Differential Revision: https://reviews.llvm.org/D42921

llvm-svn: 324878
2018-02-12 10:46:45 +00:00
Jonas Hahnfeld 15dd8c6c32 [CUDA] Fix test cuda-external-tools.cu
This didn't verify the CHECK prefix before!

Differential Revision: https://reviews.llvm.org/D42920

llvm-svn: 324877
2018-02-12 10:46:34 +00:00
Gheorghe-Teodor Bercea 53431bc046 [OpenMP] Pass -v to PTXAS if it was passed to the driver.
Summary: When compiling code being offloaded by OpenMP to an NVIDIA GPU, pass the -v to PTXAS if it was passed to the CLANG driver.

Reviewers: arpith-jacob, caomhin, carlo.bertolli, ABataev, jlebar, hfinkel, tstellar

Reviewed By: jlebar

Subscribers: Hahnfeld, rengolin, cfe-commits

Differential Revision: https://reviews.llvm.org/D29644

llvm-svn: 310295
2017-08-07 20:19:23 +00:00
Serge Pavlov b43573b9a4 Driver must return non-zero code on errors in command line
This is recommit of r302775, reverted in r302777 due to a fail in
clang-tidy. Original mesage is below.

Now if clang driver is given wrong arguments, in some cases it
continues execution and returns zero code. This change fixes this
behavior.

The fix revealed some errors in clang test set.

File test/Driver/gfortran.f90 added in r118203 checks forwarding
gfortran flags to GCC. Now driver reports error on this file, because
the option -working-directory implemented in clang differs from the
option with the same name implemented in gfortran, in clang the option
requires argument, in gfortran does not.

In the file test/Driver/arm-darwin-builtin.c clang is called with
options -fbuiltin-strcat and -fbuiltin-strcpy. These option were removed
in r191435 and now clang reports error on this test.

File arm-default-build-attributes.s uses option -verify, which is not
supported by driver, it is cc1 option.

Similarly, the file split-debug.h uses options -fmodules-embed-all-files
and -fmodule-format=obj, which are not supported by driver.

Other revealed errors are mainly mistypes.

Differential Revision: https://reviews.llvm.org/D33013

llvm-svn: 303756
2017-05-24 14:57:17 +00:00
Serge Pavlov 738d3b97af Reverted r302775
llvm-svn: 302777
2017-05-11 08:25:22 +00:00
Serge Pavlov c5cc230587 Driver must return non-zero code on errors in command line
Now if clang driver is given wrong arguments, in some cases it
continues execution and returns zero code. This change fixes this
behavior.

The fix revealed some errors in clang test set.
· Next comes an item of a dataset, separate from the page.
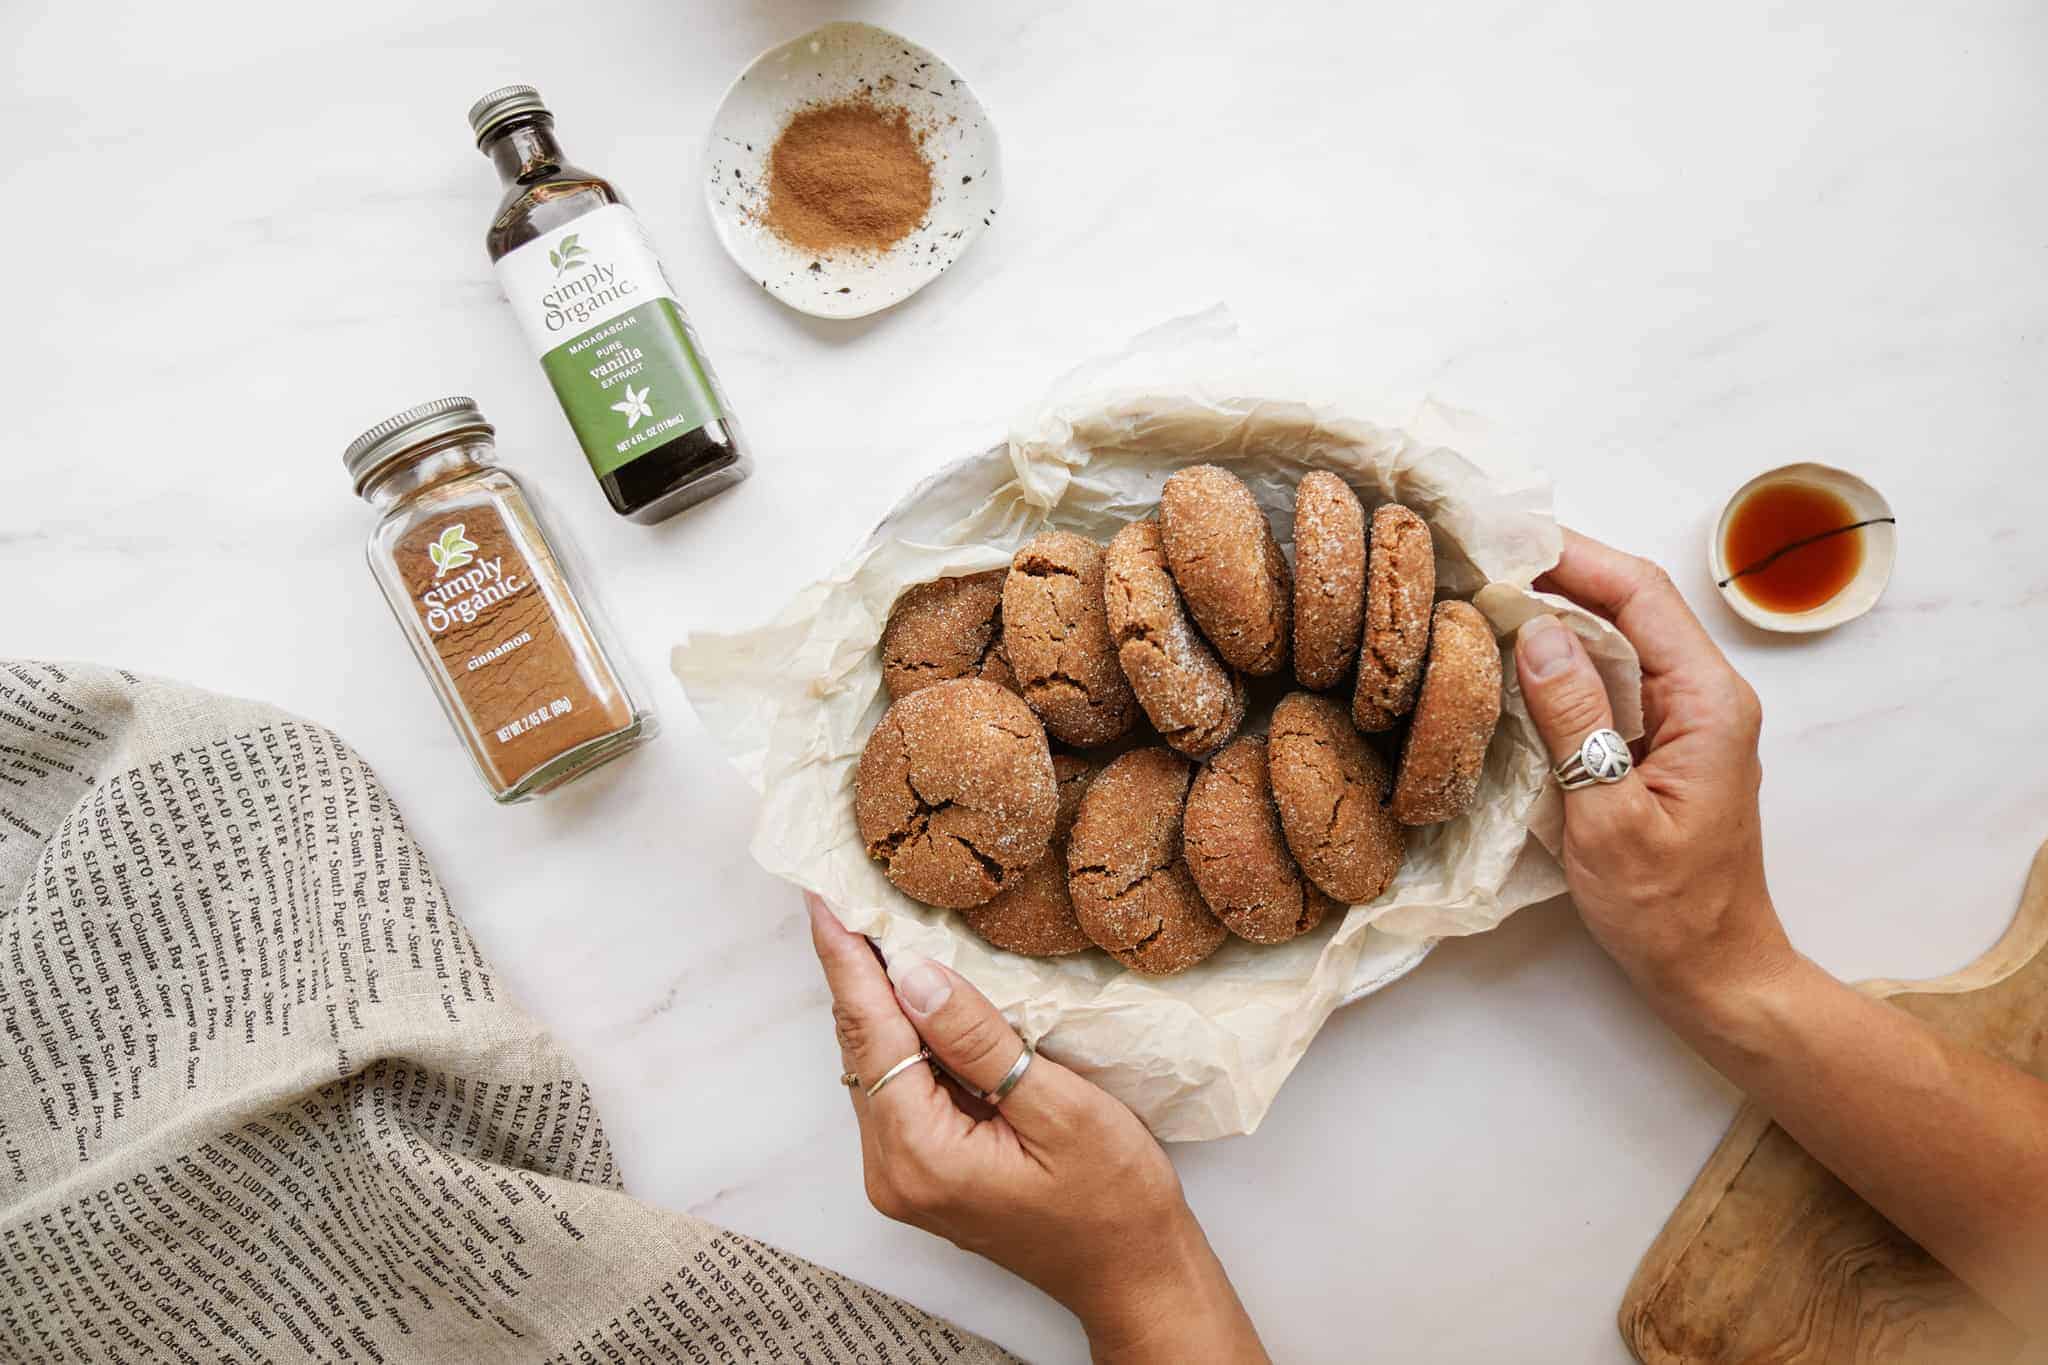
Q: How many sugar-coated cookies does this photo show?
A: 12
File test/Driver/gfortran.f90 added in r118203 checks forwarding
gfortran flags to GCC. Now driver reports error on this file, because
the option -working-directory implemented in clang differs from the
option with the same name implemented in gfortran, in clang the option
requires argument, in gfortran does not.

In the file test/Driver/arm-darwin-builtin.c clang is called with
options -fbuiltin-strcat and -fbuiltin-strcpy. These option were removed
in r191435 and now clang reports error on this test.

File arm-default-build-attributes.s uses option -verify, which is not
supported by driver, it is cc1 option.

Similarly, the file split-debug.h uses options -fmodules-embed-all-files
and -fmodule-format=obj, which are not supported by driver.
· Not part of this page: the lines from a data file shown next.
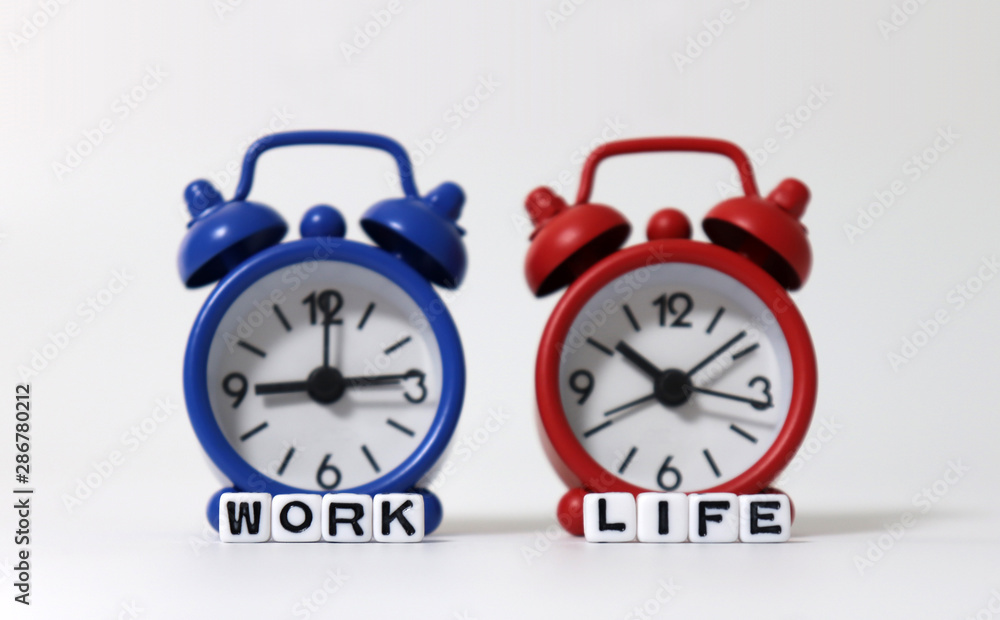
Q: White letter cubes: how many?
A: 8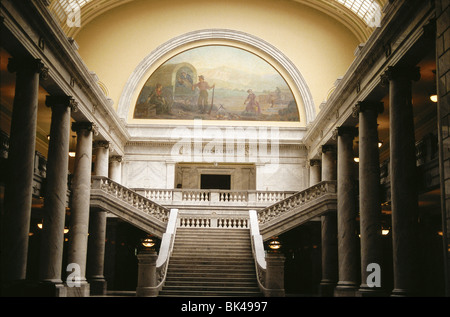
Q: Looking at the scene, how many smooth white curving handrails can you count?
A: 2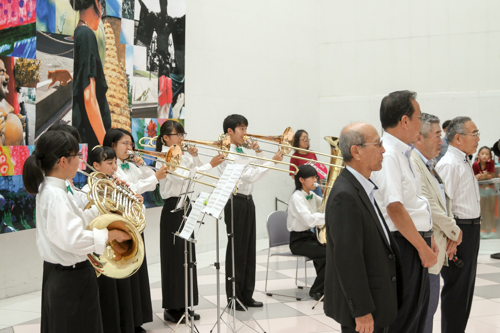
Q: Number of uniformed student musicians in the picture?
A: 7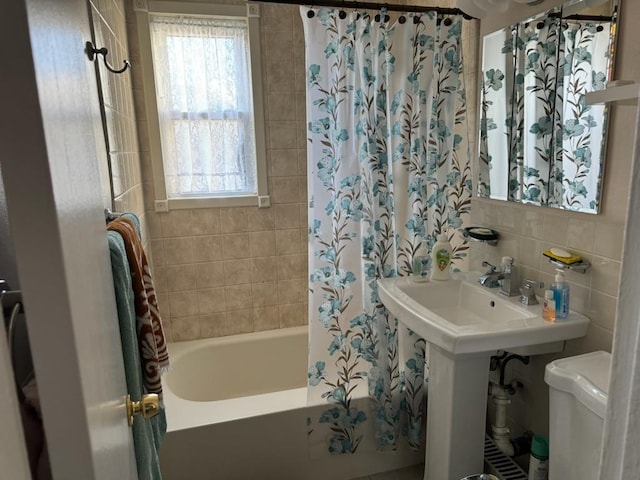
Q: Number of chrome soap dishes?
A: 2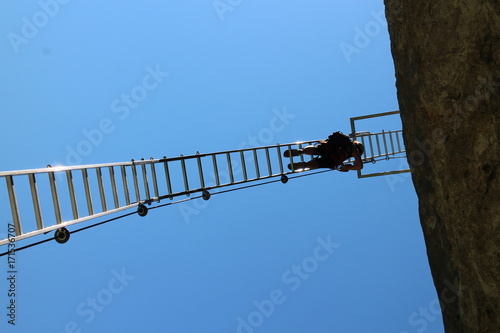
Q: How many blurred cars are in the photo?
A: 0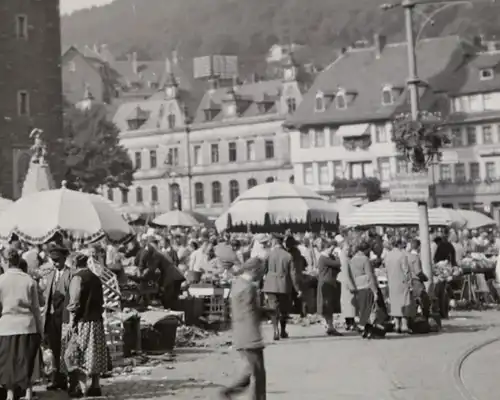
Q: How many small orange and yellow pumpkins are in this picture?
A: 0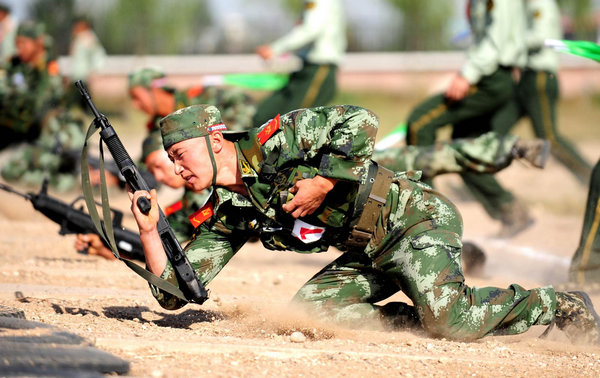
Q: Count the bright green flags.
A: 3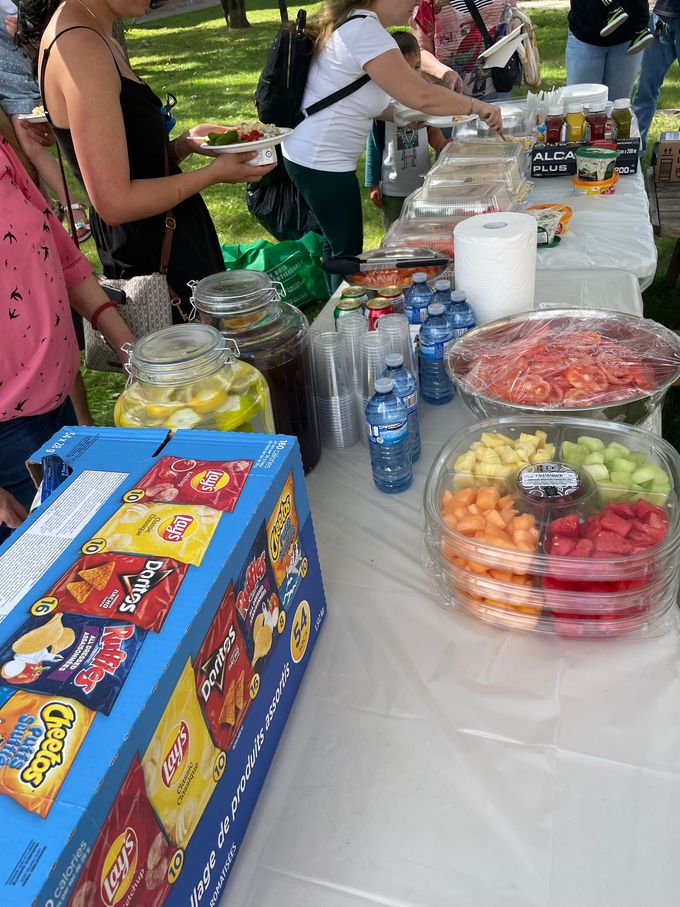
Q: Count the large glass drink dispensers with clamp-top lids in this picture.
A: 2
Other revealed errors are mainly mistypes.

Differential Revision: https://reviews.llvm.org/D33013

llvm-svn: 302775
2017-05-11 08:00:33 +00:00
Justin Lebar 66c4fd7987 [CUDA] Driver changes to support CUDA compilation on MacOS.
Summary:
Compiling CUDA device code requires us to know the host toolchain,
because CUDA device-side compiles pull in e.g. host headers.

When we only supported Linux compilation, this worked because
CudaToolChain, which is responsible for device-side CUDA compilation,
inherited from the Linux toolchain.  But in order to support MacOS,
CudaToolChain needs to take a HostToolChain pointer.

Because a CUDA toolchain now requires a host TC, we no longer will
create a CUDA toolchain from Driver::getToolChain -- you have to go
through CreateOffloadingDeviceToolChains.  I am *pretty* sure this is
correct, and that previously any attempt to create a CUDA toolchain
through getToolChain() would eventually have resulted in us throwing
"error: unsupported use of NVPTX for host compilation".

In any case hacking getToolChain to create a CUDA+host toolchain would
be wrong, because a Driver can be reused for multiple compilations,
potentially with different host TCs, and getToolChain will cache the
result, causing us to potentially use a stale host TC.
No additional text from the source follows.